Ночь, он подходит к дому, поднимается на крыльцо. Месяц освещает двор, перед овином видна бричка с поднятыми оглоблями. Скрип деревянных ступенек, ладонь касается железной холодной скобы задвижки, большой палец нажимает на нее, задвижка подскакивает; в дверях – луч света. Коралл потряс головой. Что за черт? Воды нет… Вокруг можжевельник и поле сухого губчатого мха. «Воды здесь не найти. Дальше я не пойду», – говорит он сам себе. «Никто вас не обвиняет, вы сами ранены». Почему он запомнил эти слова? «Интересно, что вы выберете?» Черт! Какой выбор? У меня и нет никакого выбора… Столб раскаленного воздуха придавил голову и плечи; в висках тупо стучит, а потом эти удары отдаются в руке…
Коралл остановился и прислушался. Но жара беззвучна; не слышно ни шороха, только в нем самом нарастает яростный гул. Коралл сел в тени сосны, прислонился спиной к шершавому стволу, подтянул под себя ноги; в руке – тупая боль. Он размотал, положил на мох затвердевшие, ржаво-коричневые тряпки; пальцы еще шевелятся, но уже с трудом. Коралл дотронулся до опухоли рядом с пулевым отверстием; какая отвратительная розово-синяя кайма вокруг раны, струйкой сочится кровь с гноем.
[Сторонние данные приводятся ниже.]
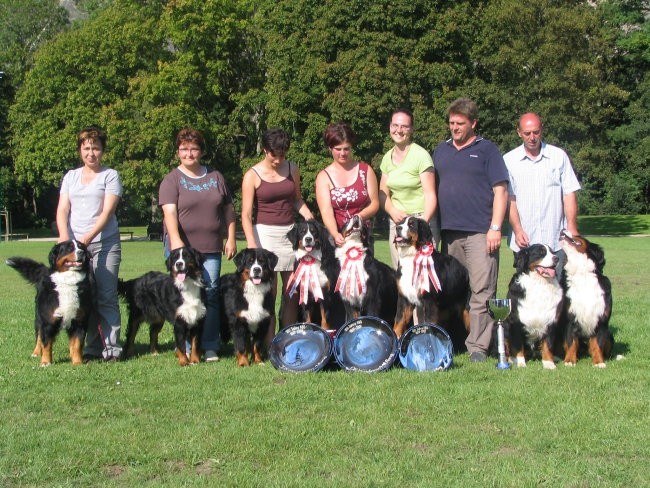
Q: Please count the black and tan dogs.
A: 8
Он отогнал от раны жирную муху, она взлетела и снова начала жужжать, сверкая фиолетовыми крыльями. А над Венявой летает целый рой. Как он это выдерживает? «Надо поверить в себя», – сказал Венява тогда. Когда двери лесной сторожки захлопнулись за Хромым, он отвернулся от окна, и Коралл заметил в его взгляде доверие. «Вы уже участвовали в серьезной операции?» – спросил он, а Кораллу стало неловко, будто его поймали на месте преступления. Он понял, что не дорос еще до задания, которое должен выполнить этой ночью вместе с другими. Ему казалось, что он вдруг остановился, все пошли дальше, а он остался один, не в состоянии двинуться с места. Венява рассмеялся. – Хорошо, хорошо. Храбрецов у нас полным-полно, да? – Он сел за стол, посмотрел на карту и сразу же поднял голову. – Не люблю иметь дело с храбрецами, – снова улыбнулся он, – для такой работы нам нужны умные люди; надо только поверить в себя, ничего не сможешь сделать, пока не поверишь в себя, в свою силу».
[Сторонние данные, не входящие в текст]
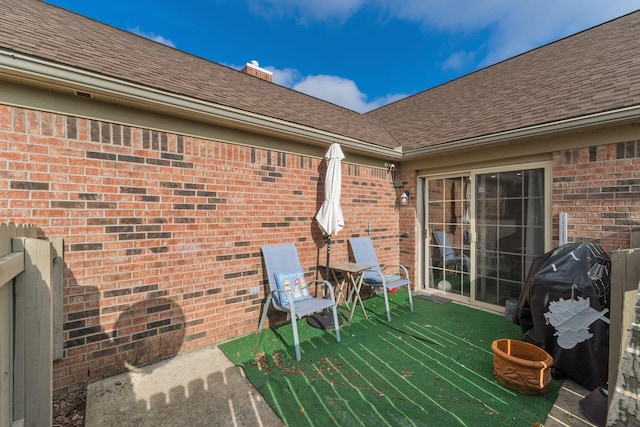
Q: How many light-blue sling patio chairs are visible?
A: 2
«Надо поверить в себя». Теперь Коралл знает, что это значит. Все оказалось так необычайно просто. В какую-то минуту он почувствовал почву под ногами, неуверенность и колебания вдруг исчезли; он даже не успел подумать, что верит в свою силу, все получилось само собой, он стал совершенно другим; можно вспомнить этот момент, но надо ли, зачем? Он уже всегда будет таким, и больше незачем рассуждать об этом.
Коралл отогнал муху, четыре, нет, пять – кружатся над рукой; тошнотворный запах гноя – начинается заражение. Он быстро забинтовал руку, положил ладонь на перевязь, болит только рука; во всяком случае, заражение пока не распространяется, никакой синей полосы выше раны нет. Отек тоже пока ограничен, но не пойдет ли он дальше? Мать, конечно, расплачется, увидев Коралла. Простыни будут холодить, от льняного полотна повеет свежестью, рядом на стуле какие-то пузырьки, йод, чистый белый бинт, он заснет или будет лежать, уставившись в белый потолок, зная – теперь все, что случится с ним, не зависит от него – и успокоившись от этой мысли.